Bióloga e doutora em imunologia (USP), é diretora de Ciência do Instituto Serrapilheira

O que acontece quando um cientista se concentra em escrever poucos artigos, porém de fôlego, no lugar de picotar seus achados em publicações dispersas? Algumas hipóteses: ele tem mais tempo para refletir sobre sua produção e a de seus pares. Pode, com calma, repetir o próprio experimento e solicitar aos colegas uma leitura crítica antes da publicação. Consegue, com isso, chegar mais próximo de formular um conhecimento novo e, assim, de produzir uma ciência de mais qualidade, aprofundada, única, colaborativa e reprodutível.

O edifício sede do CNPq (Conselho Nacional de Desenvolvimento Científico e Tecnológico)
O edifício-sede do CNPq (Conselho Nacional de Desenvolvimento Científico e Tecnológico) em Brasília - Divulgação/CNPq

Parafraseando Luiz Melodia em "Congênito", se a gente publicasse menos, talvez compreendesse mais.

Empolgante mesmo, para um cientista, é debater com colegas e alunos, tecer novas hipóteses e ousar nos experimentos. Esse ritual indagativo, contudo, está cada vez mais distante da realidade. A pressão por publicar e ser citado vem ocupando o centro da atividade científica. Está na origem da disputa por bolsas de produtividade, prêmios ou mais um degrau na carreira. Porém, nem todo cientista trabalha assim.

Dario Grattapaglia, pesquisador da Embrapa que figura ao lado de Johanna Döbereiner como um dos cientistas mais influentes do mundo, optou por não entrar na onda de publicar para fazer número: ele procura "escrever artigos que não o constranjam quando os ler mais tarde". Emprega seu tempo na produção de artigos que realmente valham a pena.

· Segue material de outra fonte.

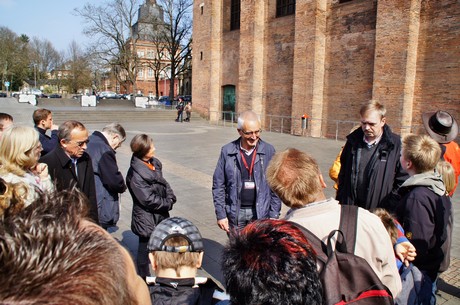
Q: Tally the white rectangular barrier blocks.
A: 3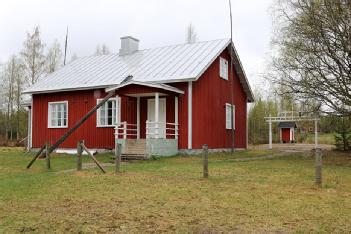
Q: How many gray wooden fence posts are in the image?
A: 5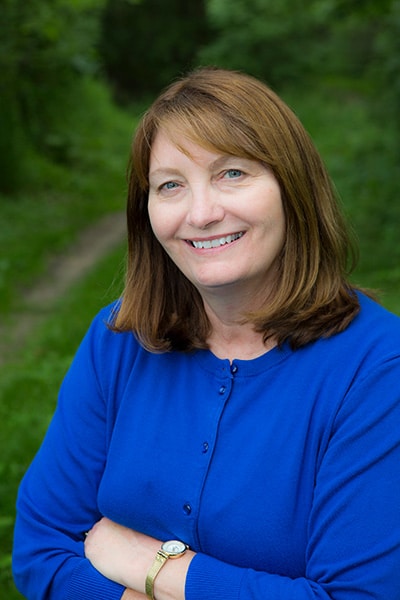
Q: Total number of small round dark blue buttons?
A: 4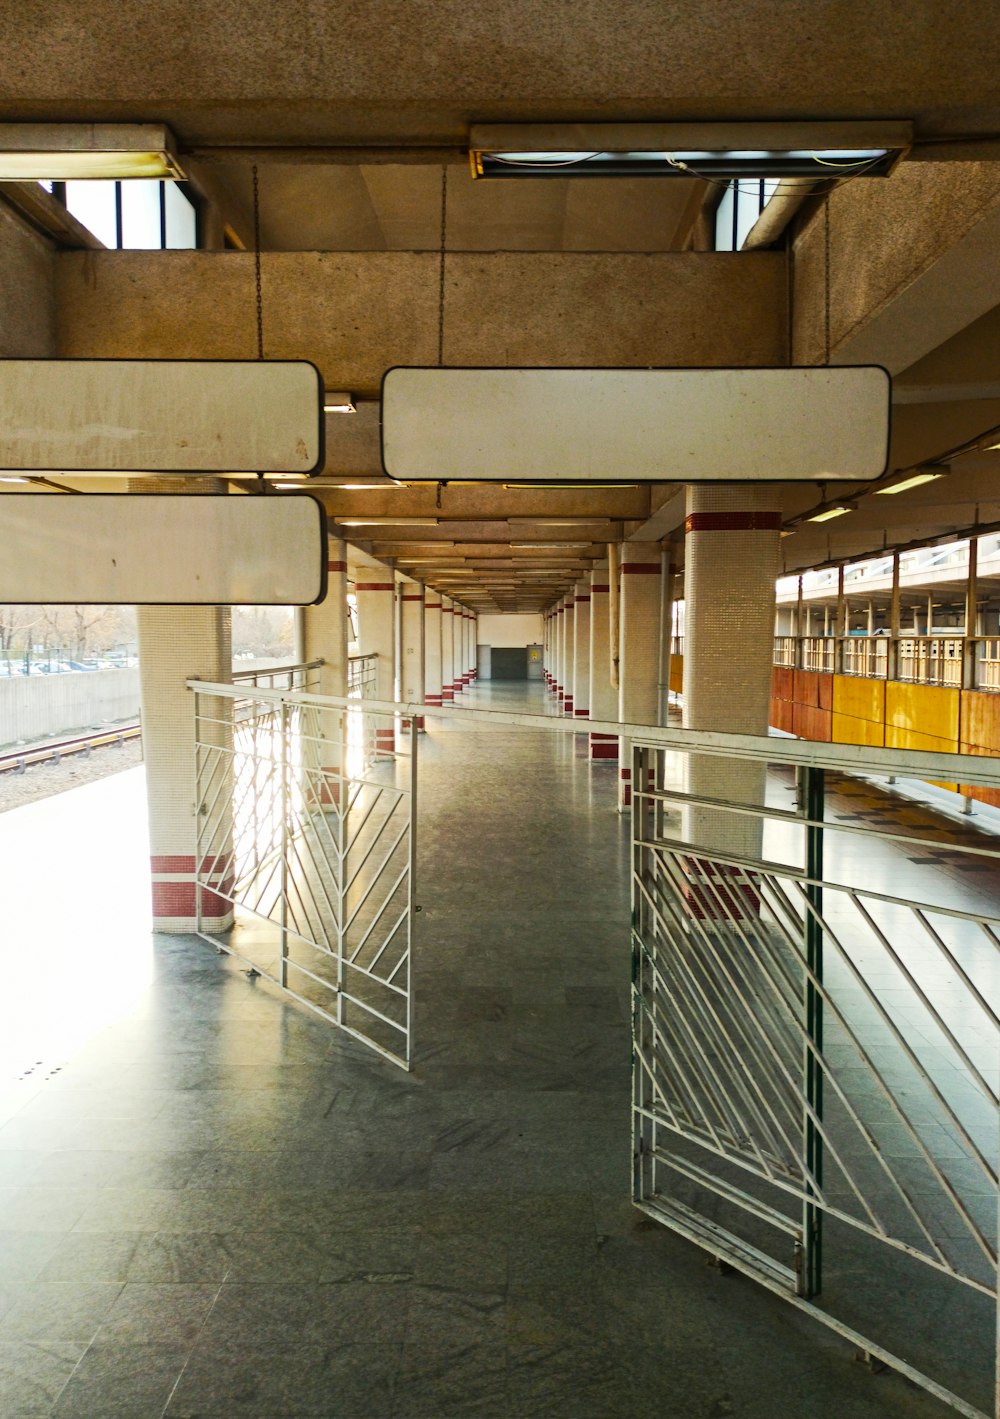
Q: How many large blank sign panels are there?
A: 3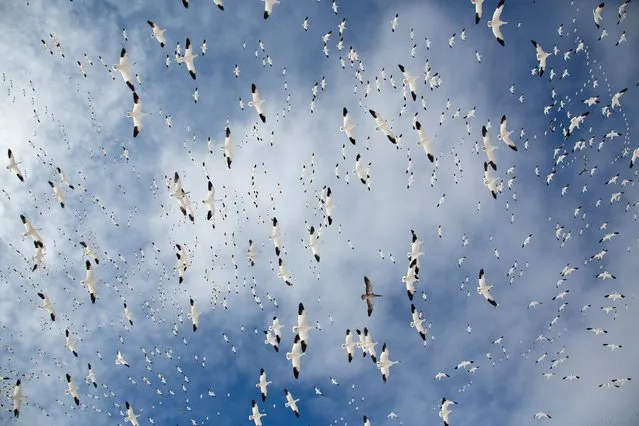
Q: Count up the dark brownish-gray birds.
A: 1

Que tenham impacto real e causem reflexão.

Visitando universidades país afora, observo que o incentivo à publicação demasiada tem feito mal à carreira de jovens cientistas. Ao se adaptarem ao critério do excesso, eles acabam por praticar um outro tipo de ciência. Alcançam o pódio do número de artigos, mas não a ciência profunda da qual se orgulhariam mais.

As instituições de fomento premiam a quantidade. Luna Lomonaco, por exemplo, é uma matemática do Impa (Instituto de Matemática Pura e Aplicada) que, num feito e tanto, emplacou um artigo na Inventiones Mathematicae, uma das revistas mais prestigiadas de sua área. Poucos meses após noticiar que ela havia sido a primeira mulher a receber o prêmio da Sociedade Brasileira de Matemática, o CNPq cortou sua bolsa de produtividade, segundo critérios já bem consolidados pela instituição: Lomonaco havia publicado "pouco" no período. Depois do corte, aliás, ela ainda publicou outro artigo naquele mesmo periódico.

Nos moldes atuais, tabelas de número de artigos tendem apenas a inchar currículos. O cientista que quiser se dedicar a escrever artigos de fôlego precisa ter tempo para tanto, sem ser penalizado. É hora de conceber novas políticas para mapear e consagrar o conhecimento novo. Um cientista deve ser reconhecido por seus feitos. Publicar menos pode revelar mais.